Extracted entries below:
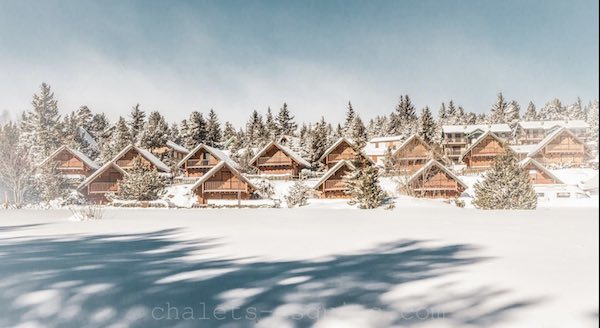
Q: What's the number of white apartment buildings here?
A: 2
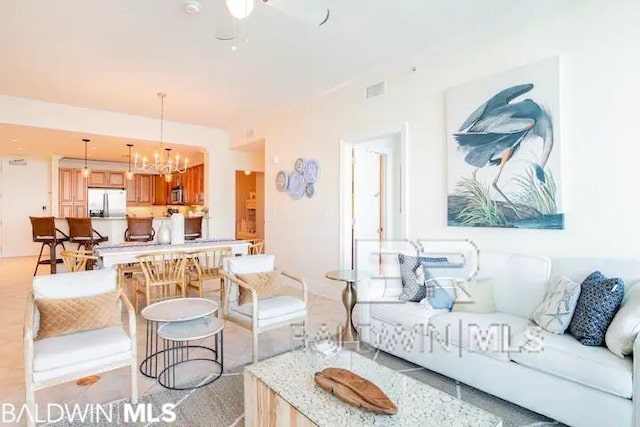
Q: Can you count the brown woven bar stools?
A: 4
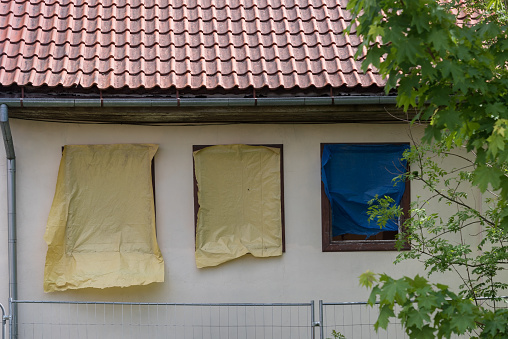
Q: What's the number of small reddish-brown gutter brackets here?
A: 5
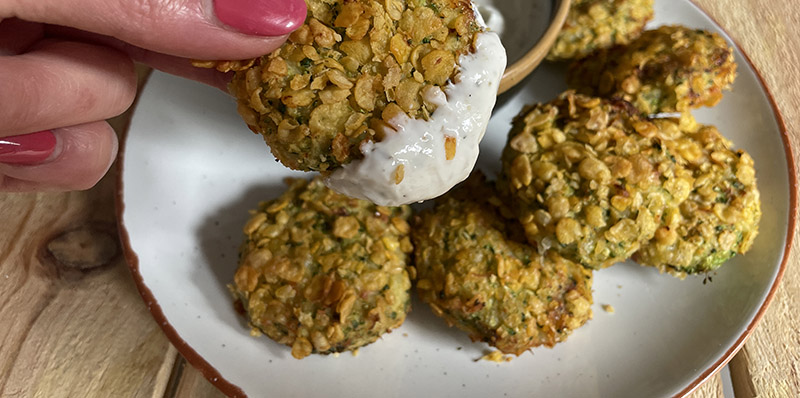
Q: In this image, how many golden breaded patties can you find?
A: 7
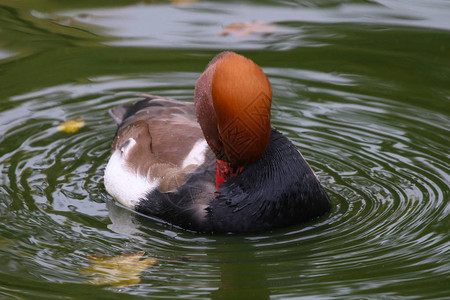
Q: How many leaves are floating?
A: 3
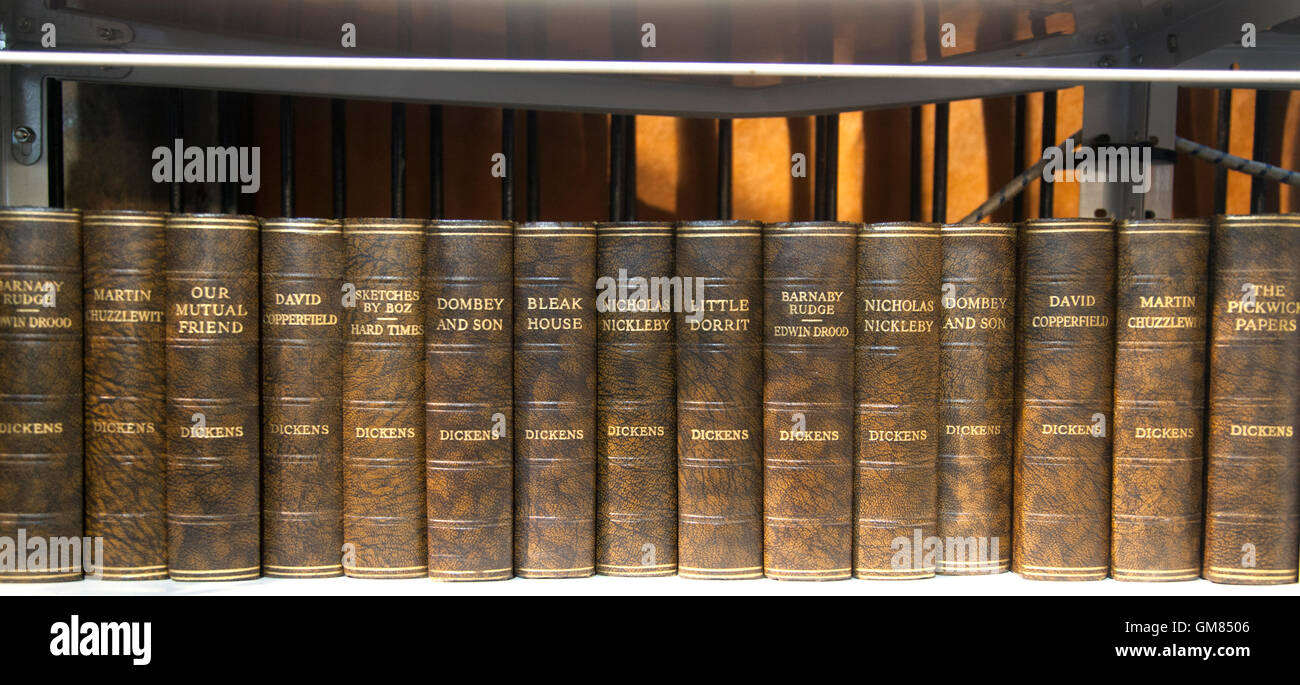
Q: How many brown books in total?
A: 15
End of Extracted entries.
§ **Your objective**
Leave out every picture and copy the rest of the records exactly.

§ **Written answer**
Q: What's the number of white apartment buildings here?
A: 2
Q: Can you count the brown woven bar stools?
A: 4
Q: What's the number of small reddish-brown gutter brackets here?
A: 5
Q: In this image, how many golden breaded patties can you find?
A: 7
Q: How many leaves are floating?
A: 3
Q: How many brown books in total?
A: 15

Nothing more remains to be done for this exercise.